(March 29, 2016 at 3:13 am)Aractus Wrote:(March 29, 2016 at 2:36 am)Kitan Wrote: I am quite certain that many biblical characters quite fail in any regard due to the fact that reason wins over bias.
Define "fail". And then define which characters you mean specifically that you are "quite certain" never existed. David? Solomon?
As I've pointed out elsewhere, characters such as the Patriarchs - including Abraham, Moses, and Joshua are not historical but do have a metaphysical reality. I.e. no one consciously decided to make them up. That's not to say that things were not put into the Bible consciously for ulterior motives - in fact the evidence shows that they were. By 180 AD we have Irenaeus making that claim of all the Gnostic texts.
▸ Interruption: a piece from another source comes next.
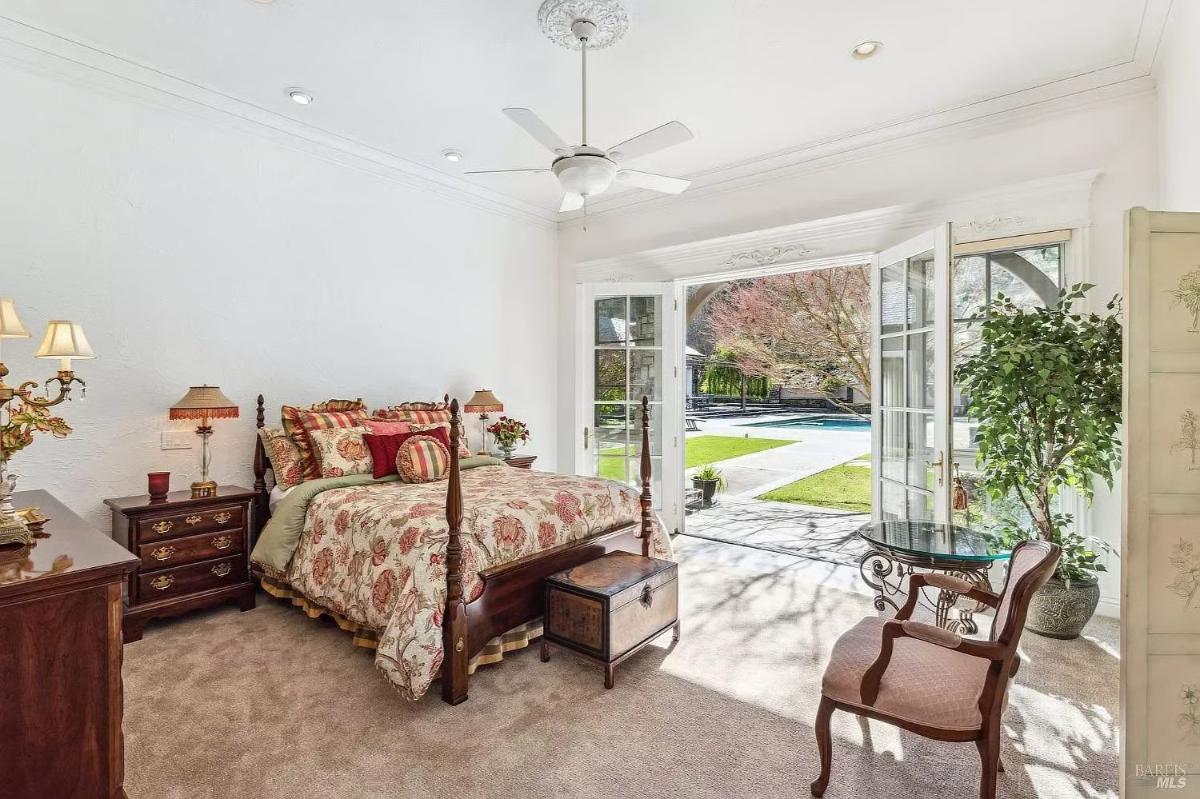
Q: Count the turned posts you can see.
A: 4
But how does he know what was or wasn't an "authentic" text? I mean he makes all kinds of wild claims about Gnostic Christians in "Against Heresies", but we also know that by the late second century that there were rumours held by Romans that Christians were cannibals (see Octavius) which just goes to prove you can't trust wild allegations made by outside groups or interests. During this time the church mainly met in secret, in people's homes. Their activities and agenda were hidden from outsiders, much like the Freemasons or the Illuminati. Because they were doing things in secret, and then did anti-social public behaviour, of course rumours are going to start spreading about them.
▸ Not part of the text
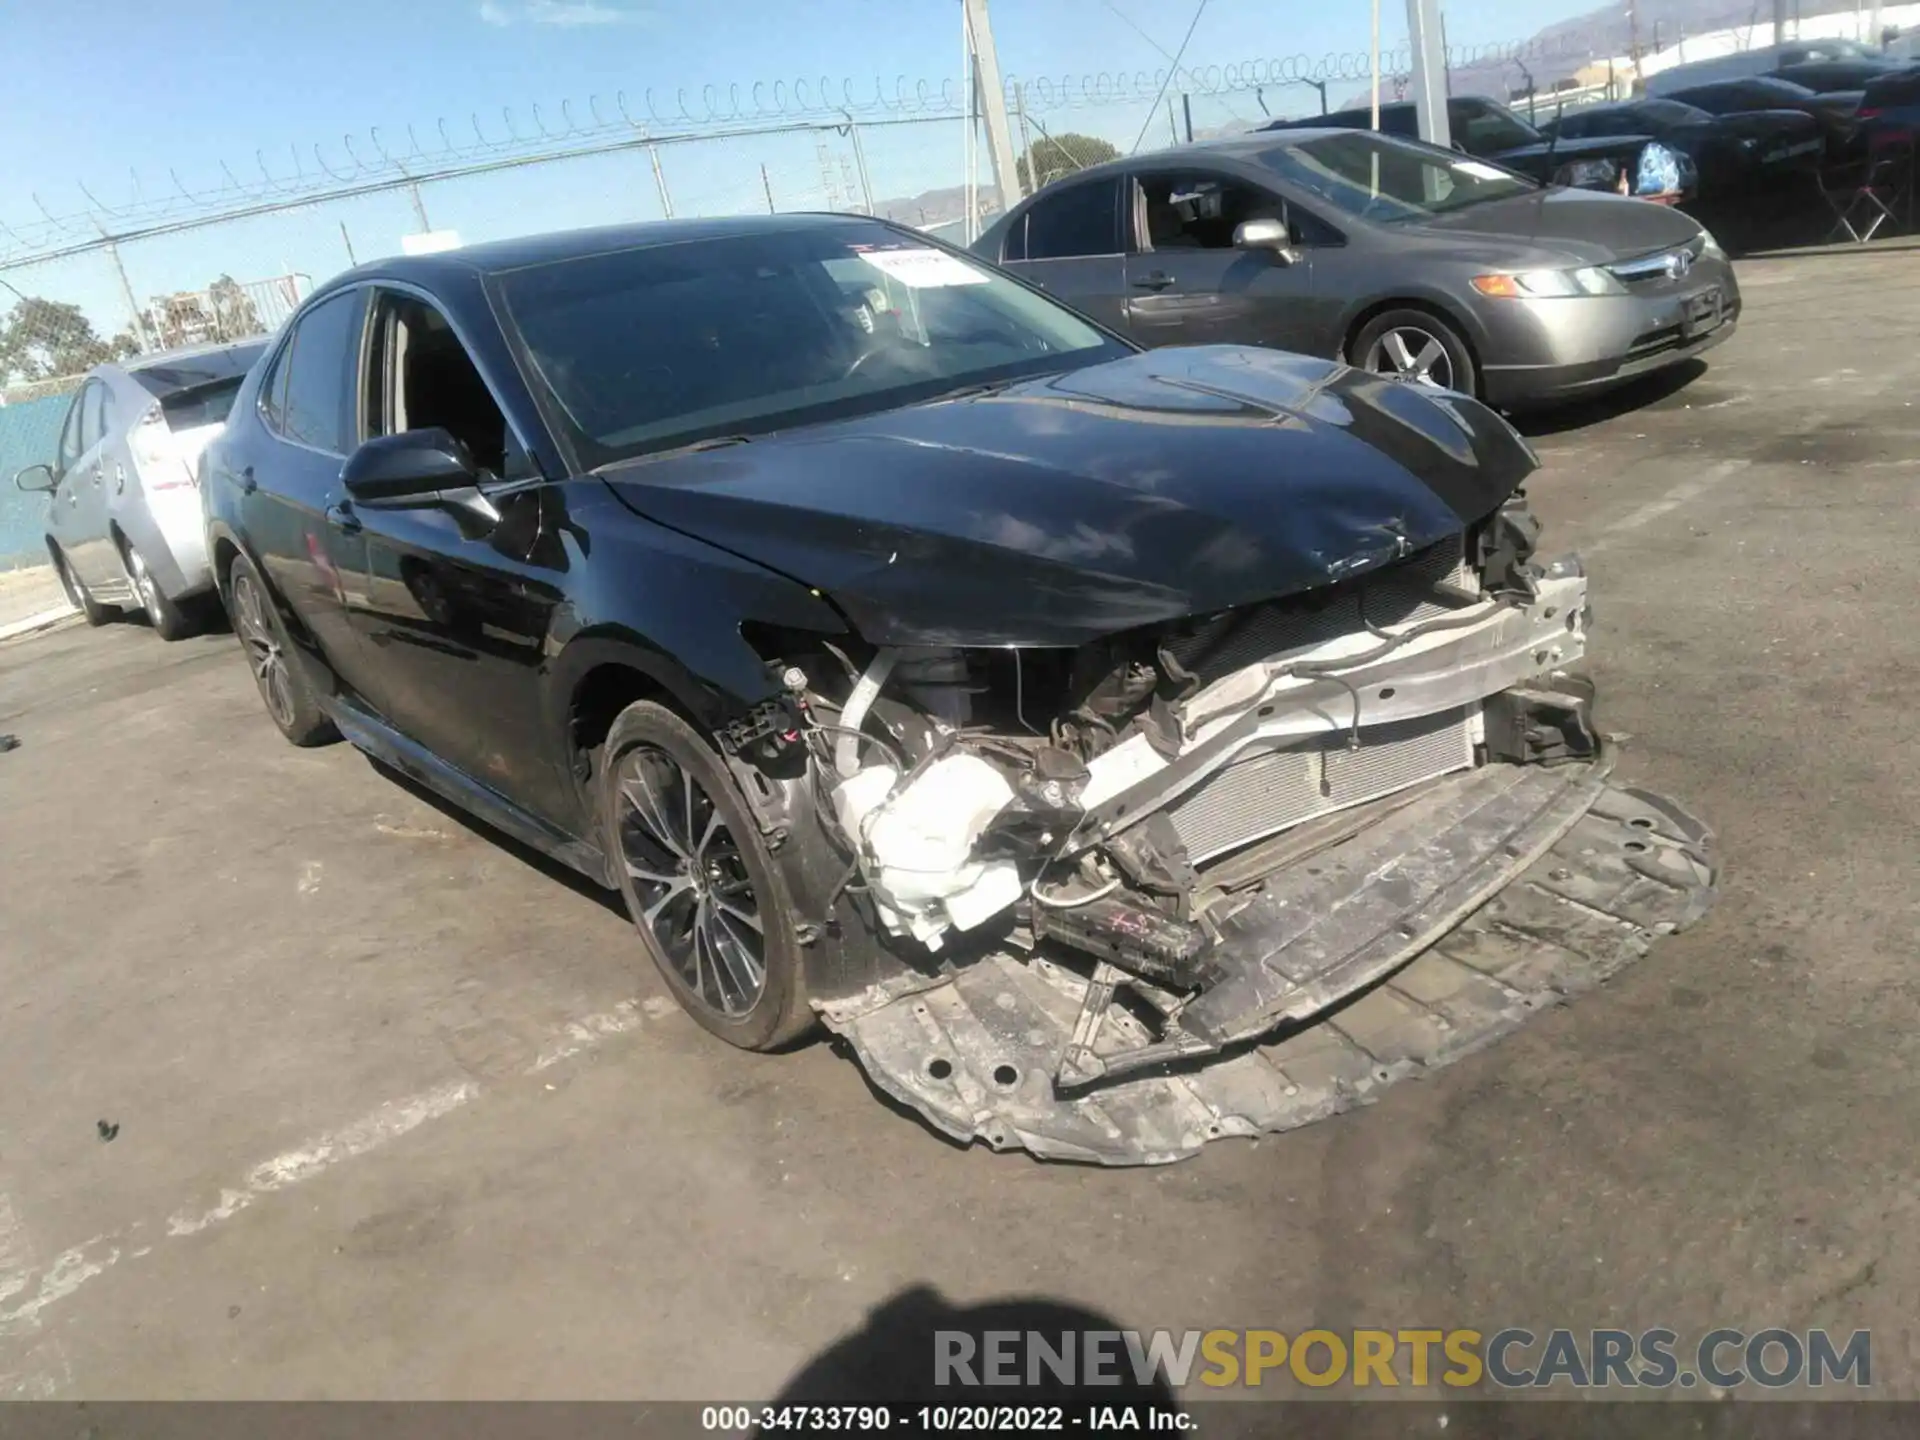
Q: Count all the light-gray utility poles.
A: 2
So just because in 180AD Irenaeus believed the Pauline tradition of Christianity rather than one of the Gnostic traditions, it doesn't make it any more valid than the alternative flavours of Christianity of the day.
I haven't read Against Heresies in a few years, but my understanding is that Irenaeus rejects the Gnostic texts because, unlike the traditional texts, they were neither ancient nor universally revered. He makes the claim that there was a universal faith and that it was held by churches all over the known world--churches that had little contact with one another due to the great distance between them (a point he emphasized, if I remember correctly). The Gnostics, on the other hand, were isolated groups that sprang up at random with their own peculiar texts.
You're not an ugly person; you're a beautiful monkey.